La distinzione fra geni di struttura (geni che codificano per proteine) e geni regolatori (che controllano altri geni) è il grande contributo della scuola francese allo svelamento del meccanismo metabolico della cellula. Questo filone di ricerche porterà, nel 1961, alla definizione del meccanismo di regolazione cellulare detta operone, secondo cui più geni di struttura sono controllati da un solo gene regolatore (chiamato operatore). L’inattivazione dell’operatore corrisponde all’attivazione dei geni strutturali: due negazioni corrispondono a un’affermazione.
Monod e Jacob dimostreranno in seguito che il repressore è una proteina e, in base a un’analisi della velocità delle reazioni dopo l’induzione, che la sintesi proteica avviene (nel citoplasma) tramite un intermediario, chiamato messaggero. Nel 1966 Walter Gilbert e Benno Müller Hill dimostreranno che il messaggero è un RNA.
Il punto d’incontro fra le ipotesi di Crick e i risultati dei francesi è la teoria dell’allosteria, elaborata principalmente da Monod negli anni Sessanta e da lui definita “il secondo segreto della vita” (il primo sarebbe la struttura a doppia elica). Secondo questa teoria la regolazione cellulare dipende quasi esclusivamente dalla struttura delle proteine regolatrici. A loro volta, le proteine sono interamente codificate dai geni, in modo che anche la regolazione dell’attività genica è un derivato dell’informazione contenuta nei geni stessi, secondo il dogma di Crick.

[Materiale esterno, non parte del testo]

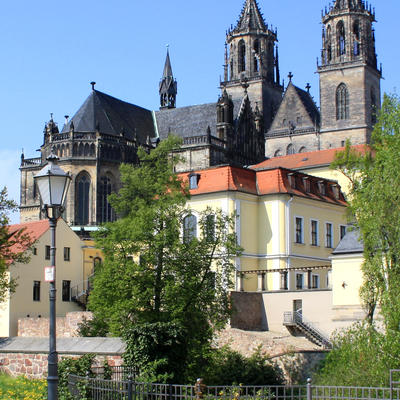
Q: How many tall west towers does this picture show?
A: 2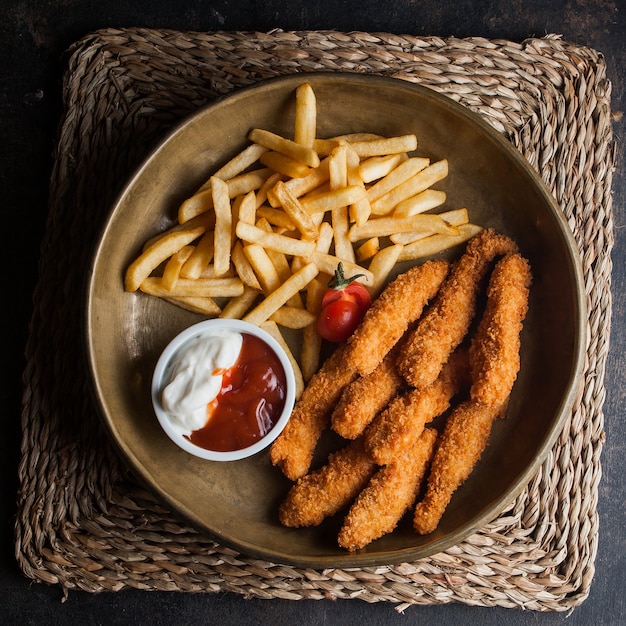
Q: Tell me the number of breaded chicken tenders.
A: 9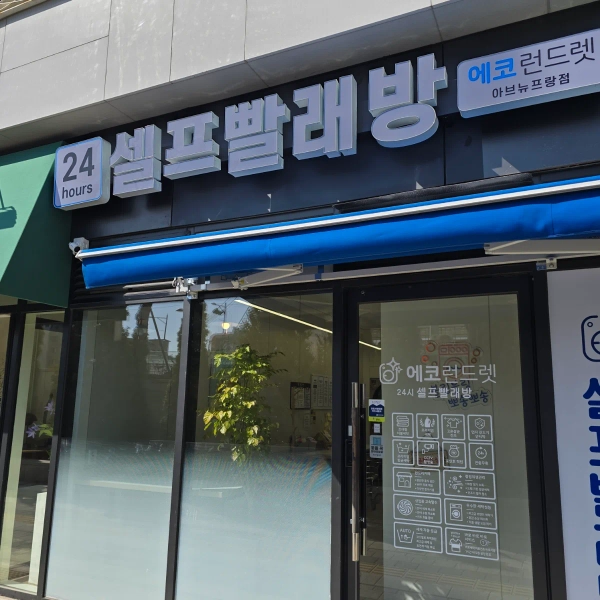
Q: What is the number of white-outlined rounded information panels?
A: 14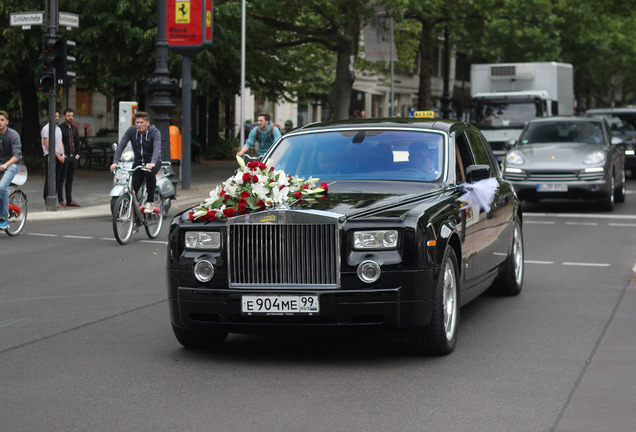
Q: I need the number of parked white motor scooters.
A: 1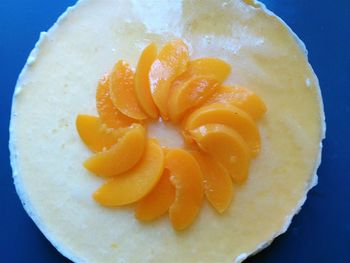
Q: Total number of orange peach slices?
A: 15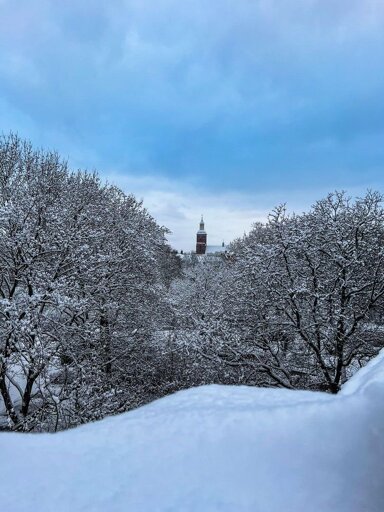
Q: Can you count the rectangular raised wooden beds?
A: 0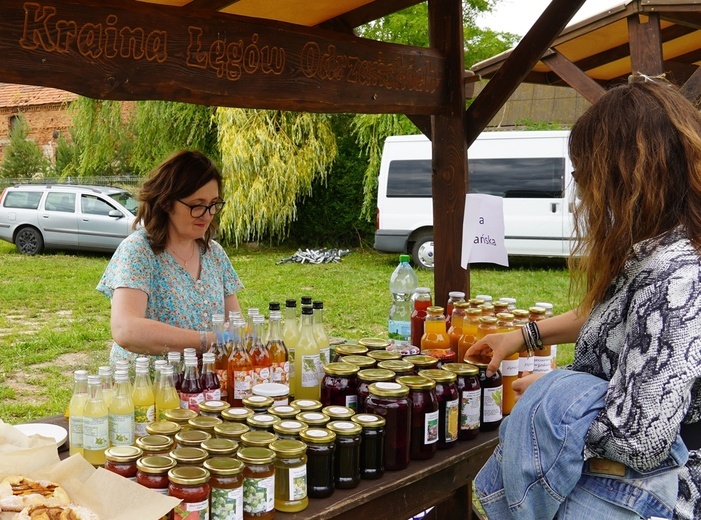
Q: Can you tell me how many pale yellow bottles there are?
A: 14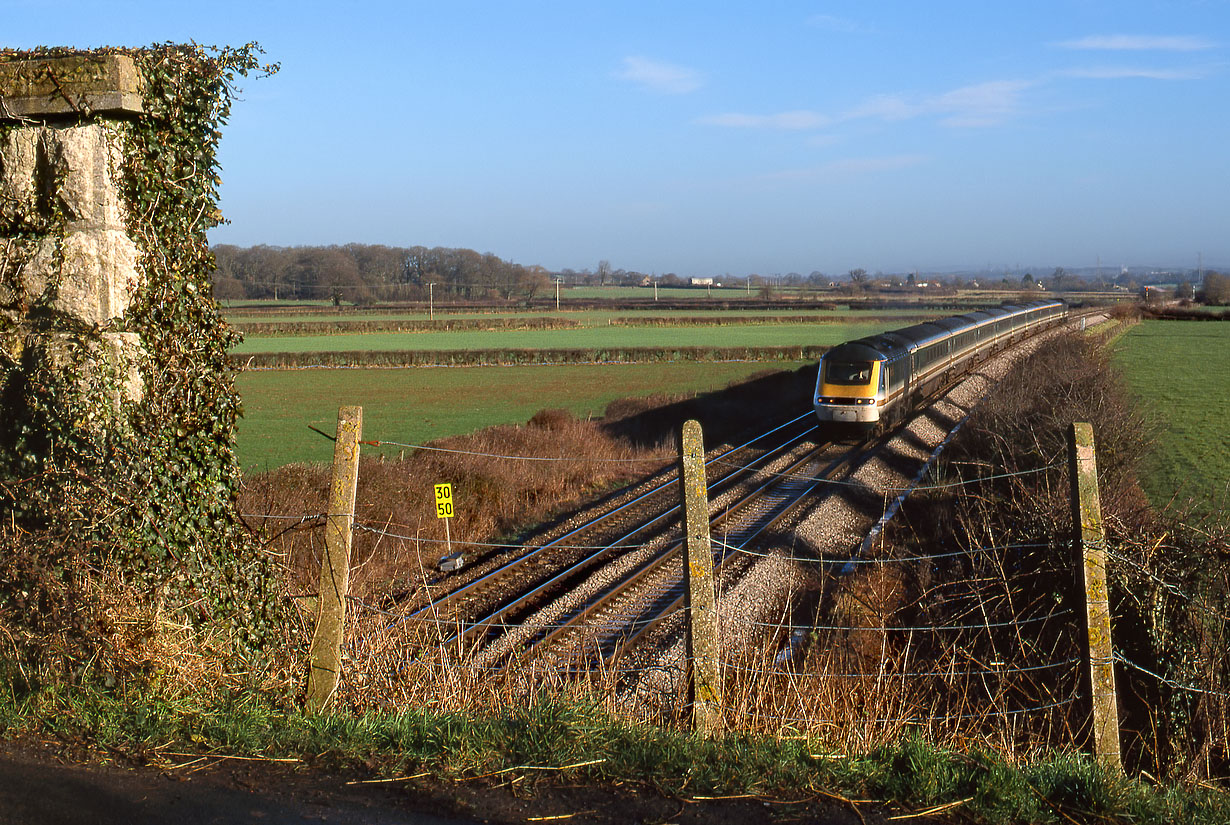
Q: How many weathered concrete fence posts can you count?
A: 3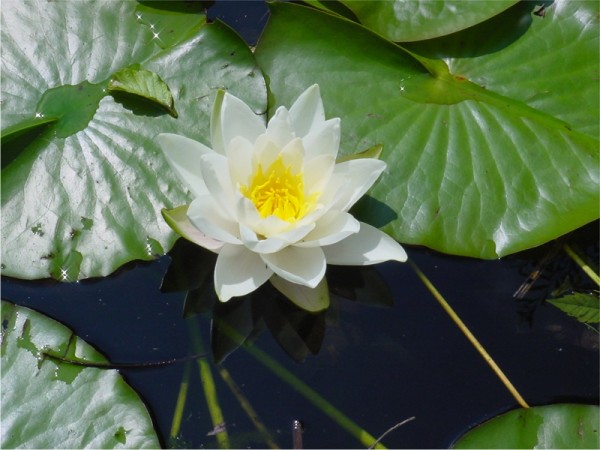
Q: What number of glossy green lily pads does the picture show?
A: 5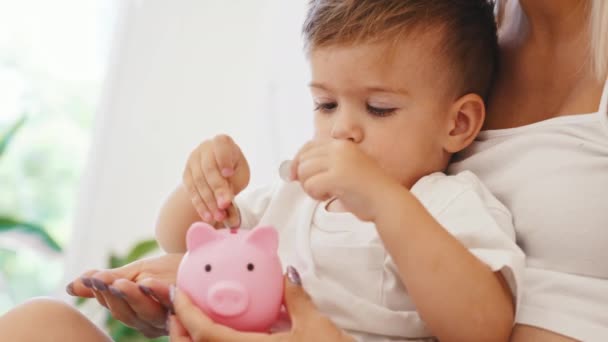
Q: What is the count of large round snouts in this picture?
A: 1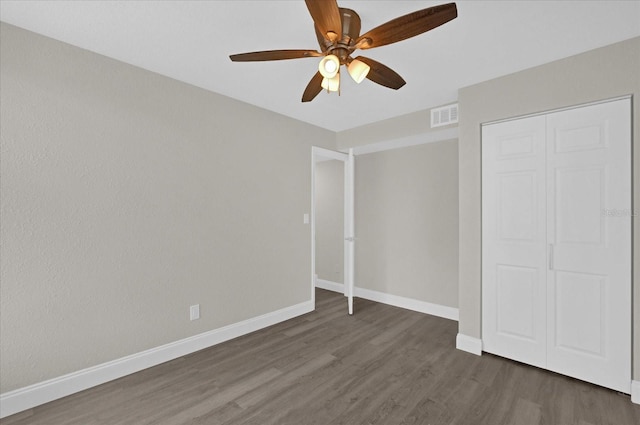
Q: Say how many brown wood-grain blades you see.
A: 5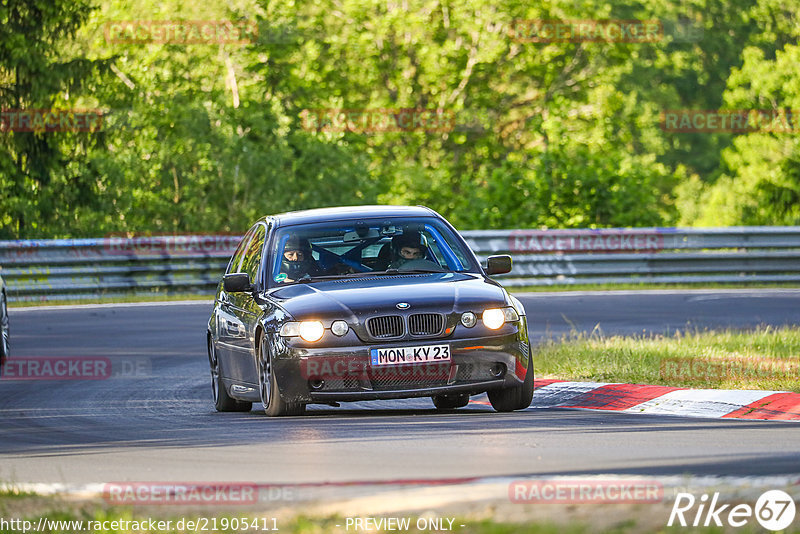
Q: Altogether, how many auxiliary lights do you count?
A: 2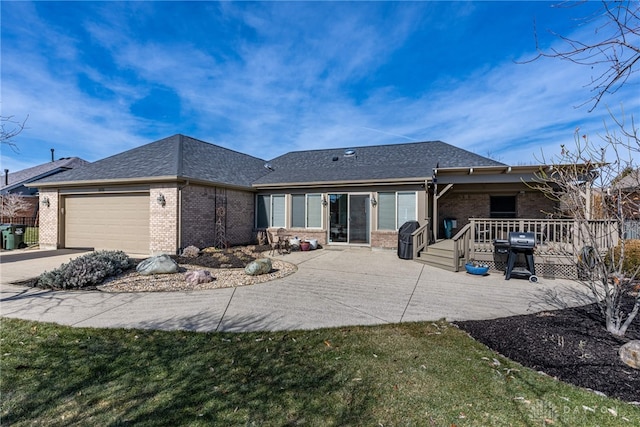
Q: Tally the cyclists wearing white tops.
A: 0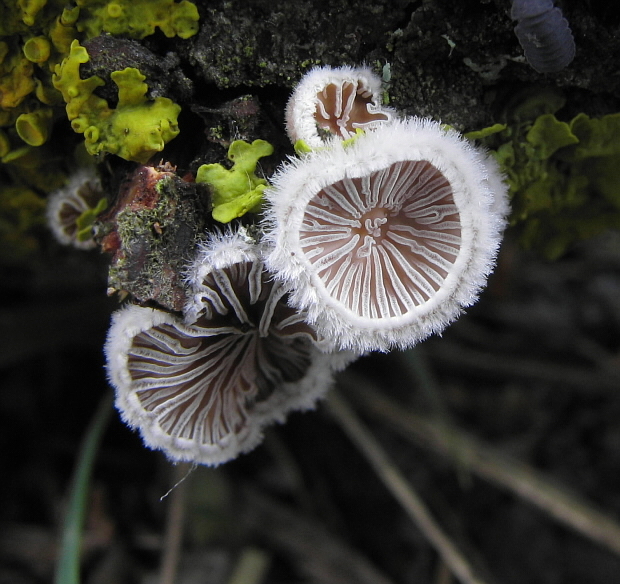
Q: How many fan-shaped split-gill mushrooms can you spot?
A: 4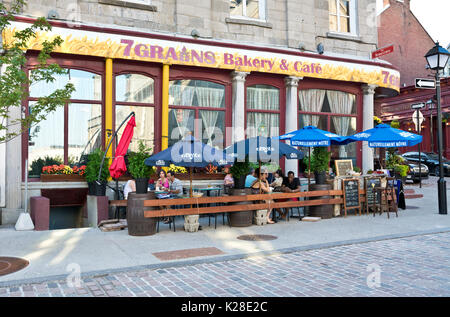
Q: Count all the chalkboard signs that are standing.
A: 2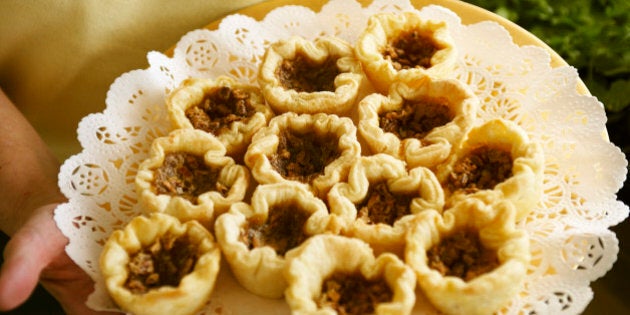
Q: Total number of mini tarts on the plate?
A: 12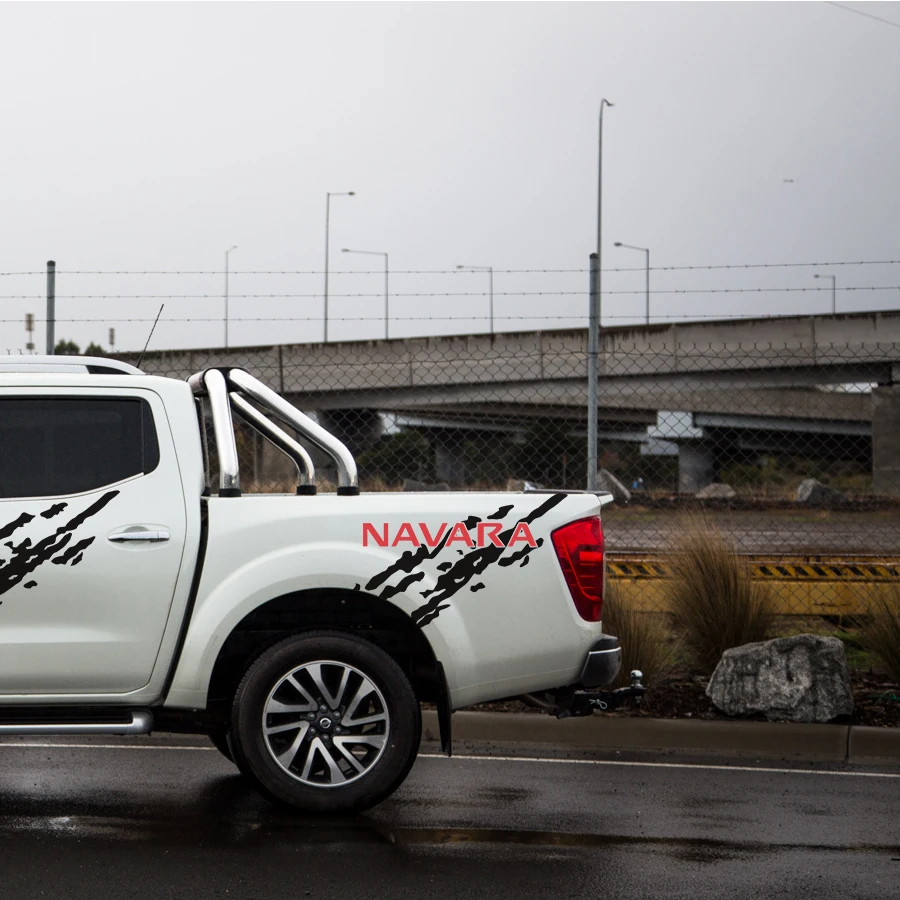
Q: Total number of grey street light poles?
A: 7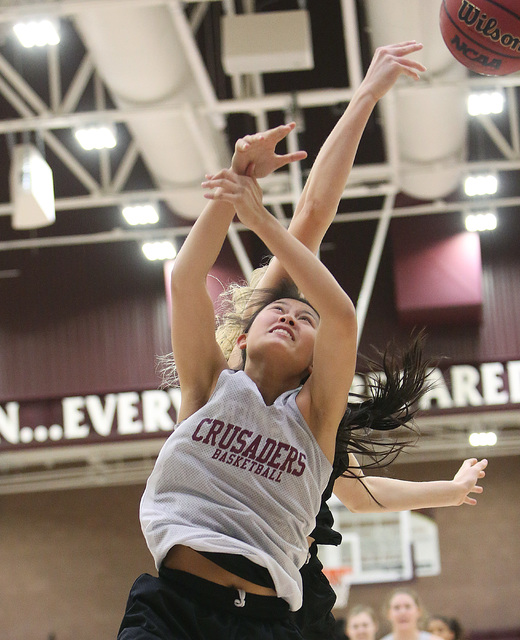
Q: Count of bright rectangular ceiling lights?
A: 8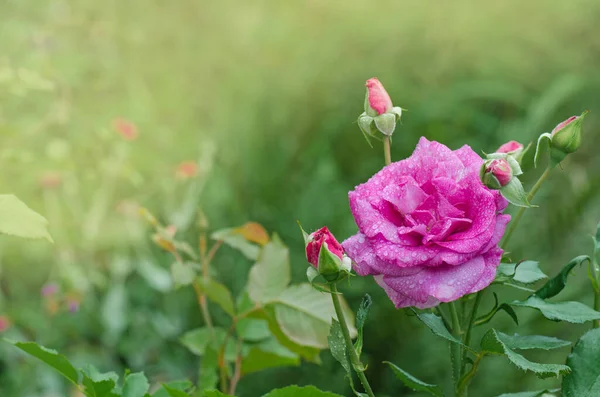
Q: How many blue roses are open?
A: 0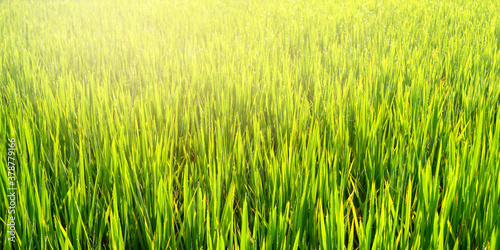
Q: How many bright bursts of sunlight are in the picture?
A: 1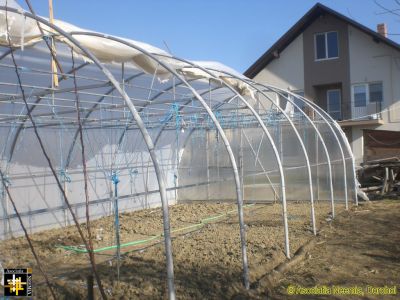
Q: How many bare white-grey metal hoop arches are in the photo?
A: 7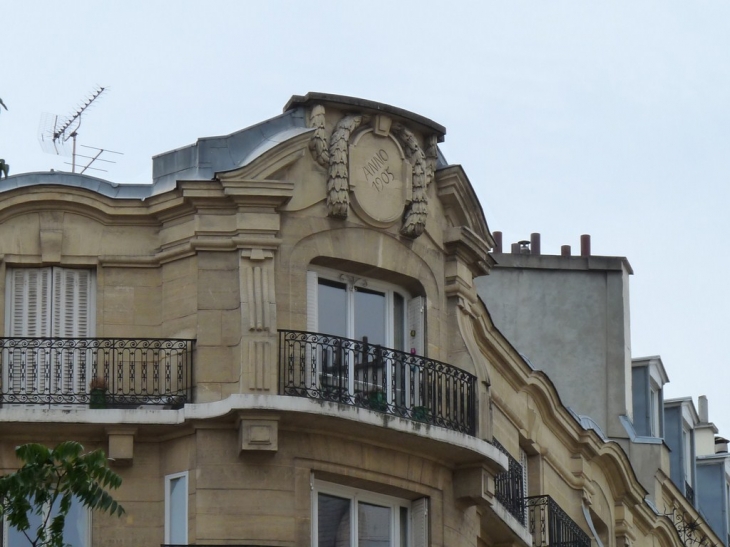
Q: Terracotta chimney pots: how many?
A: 5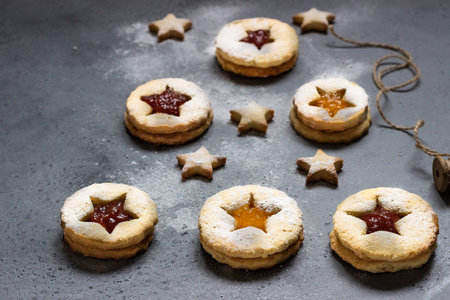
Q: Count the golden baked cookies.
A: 11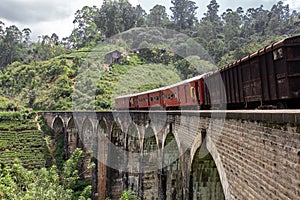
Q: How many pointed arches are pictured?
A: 9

Le sintesi teoriche di Crick e Monod costituiscono il fondamento di una disciplina scientifica che negli anni Sessanta può dirsi chiaramente definita, ma anche qualcosa di più. Secondo Jacques Monod, l’interpretazione biomolecolare deve costituire un “sistema generale dei sistemi viventi”, il che significa che tutti i più importanti fenomeni della vita possono essere spiegati in termini di interazione fra molecole e trasferimento di informazione. Questa visione riduzionista dei fenomeni biologici ha rappresentato la base della espansione della biologia molecolare dallo studio di organismi molto semplici (i batteri) all’attacco di questioni assai più complesse come il funzionamento del sistema nervoso, i tumori, lo sviluppo embrionale, secondo il celebre adagio che recita: “ciò che è vero per il batterio è vero per l’elefante”.
La biologia molecolare, in particolare gli studi condotti negli anni Cinquanta e Sessanta sugli enzimi che controllano la duplicazione e trascrizione del DNA (in particolare le DNA-polimerasi, scoperte da Arthur Kornberg nel 1955, che sovrintendono alla copiatura di un filamento di DNA e gli enzimi di restrizione, scoperti da Werner Arber alla fine degli anni Sessanta, che tagliano il DNA in siti specifici), ha poi gettato le basi per lo sviluppo, nei primi anni Settanta, della tecnologia cosiddetta del DNA ricombinante, che consente di inserire frammenti noti di DNA di qualsiasi specie nei cromosomi di un’altra specie. Dallo sviluppo di questa tecnica è sorta, tra gli anni Settanta e Ottanta, l’ingegneria genetica.